School counselling service funds are badly over-stretched, the Association of Counsellors is warning.

Some schools are coping – like eight Catholic schools in Dunedin – but only after stretching out their hands to their communities.

They’re now getting funded by the Mercy Charitable Outreach Fund. Meanwhile, Catholic Social Services is helping support the service with management and structure.

But they’re the exception.

Dunedin’s other 23 schools have had to scrape together funds from a variety of places says India Hughes-Chang from ChatBus South. Many still don’t have a service available.

More funding from the Government is vital for the “ambulance at the top of the cliff” to be available to young people, she stresses.

“As an association we’ve been very concerned about the mental health of secondary school students for many years …” says the Association of Counsellors’ president Sarah Maindonald.

She says the Association has lobbied the Government to increase and tag the staffing so there’s a counsellor available in every school in the country.

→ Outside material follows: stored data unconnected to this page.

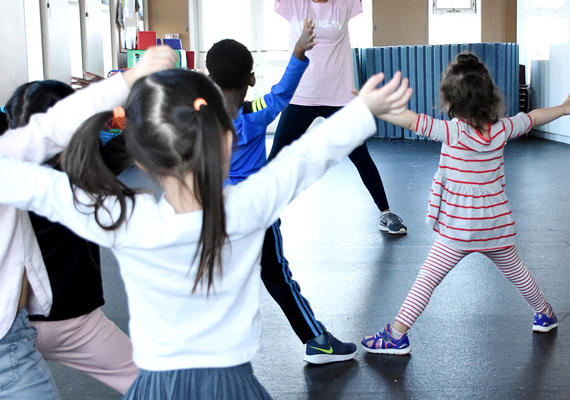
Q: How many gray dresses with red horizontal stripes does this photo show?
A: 1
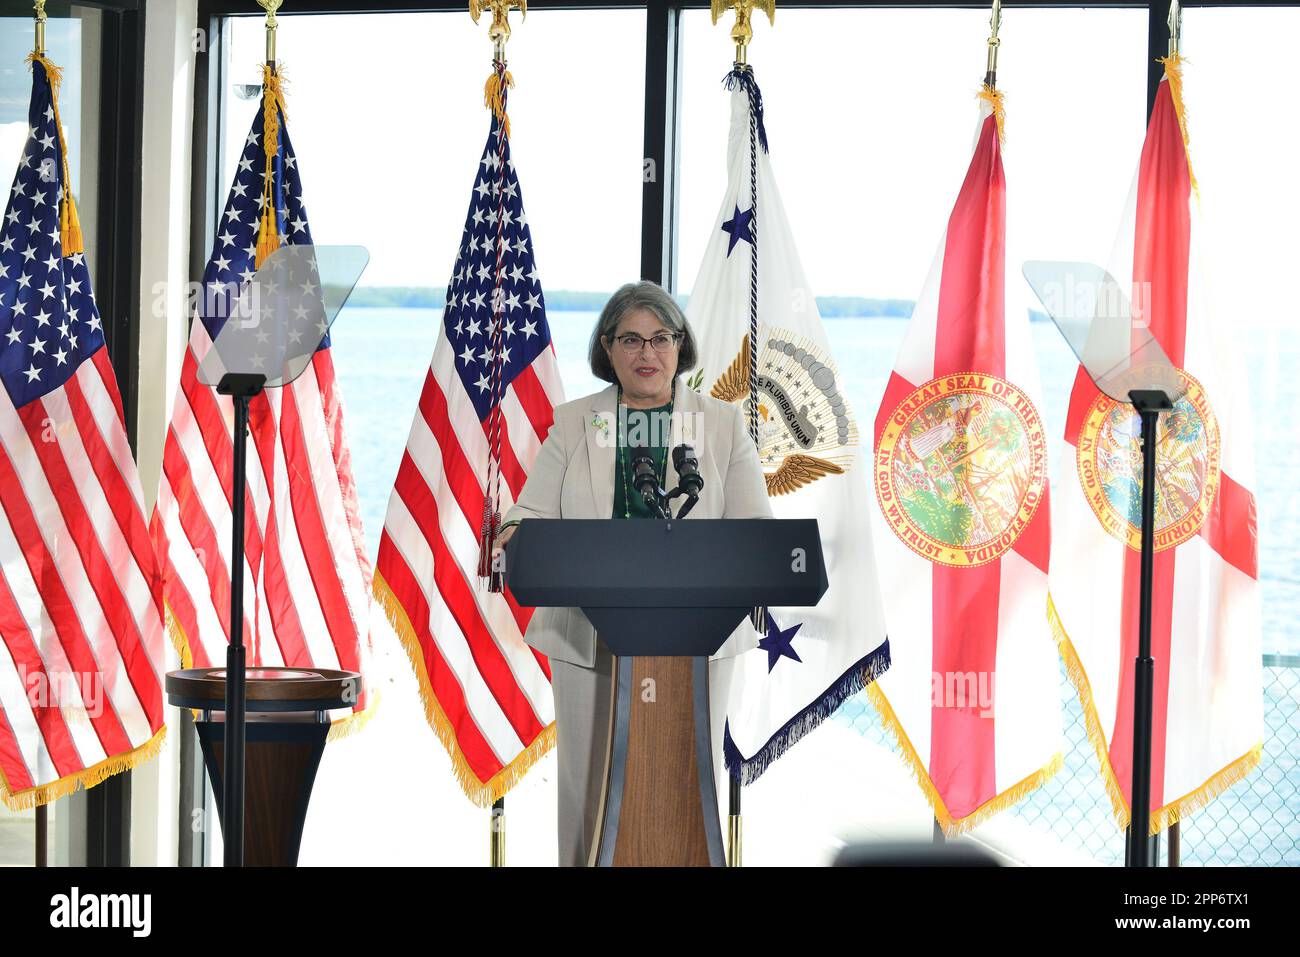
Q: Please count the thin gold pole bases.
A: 2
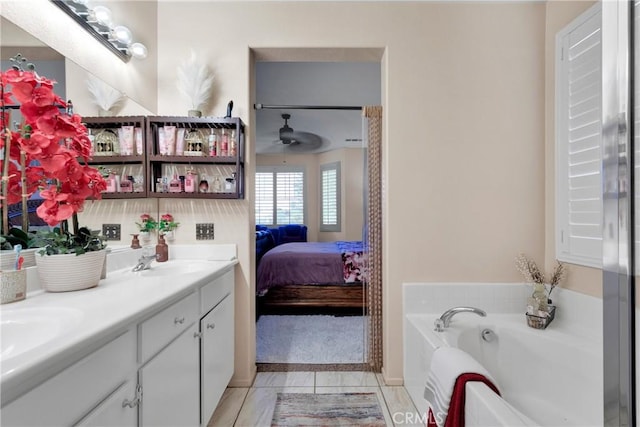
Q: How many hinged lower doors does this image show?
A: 3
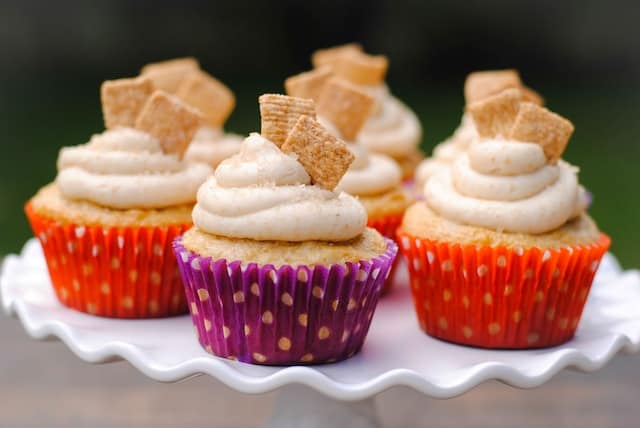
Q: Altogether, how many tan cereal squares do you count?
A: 14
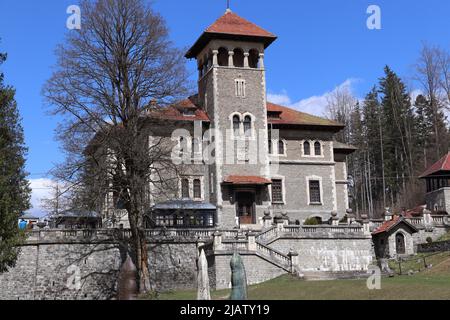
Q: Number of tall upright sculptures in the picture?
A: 3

“We’re looking to have a ratio of one counsellor to every 400.

“At the moment, it’s very inequitable across the country. Sometimes there’s a counsellor for every 1400 students and one to 2000, which is actually a risk.”

Counsellors are leaving the profession because of increasing job-related stress, Maindonald says.

She hopes the incoming Government follows through on commitments to improving mental health services and does not get sidetracked into exploring alternatives.

“It’s really simple. To have universal access for counselling in schools you add counselling to staffing and you tag it” she said, explaining that would ensure the funding could not be used for other purposes.

“If the government tagged counselling to staffing with a ratio of one to 400 that would make a real difference for youth mental health.”

Maindonald said it would cost about $66.5 million to bring the number of school counsellors to 700 and meet the 1:400 ratio.

Post-Covid 19, counsellors say they are also seeing more cases of anxiety and depression.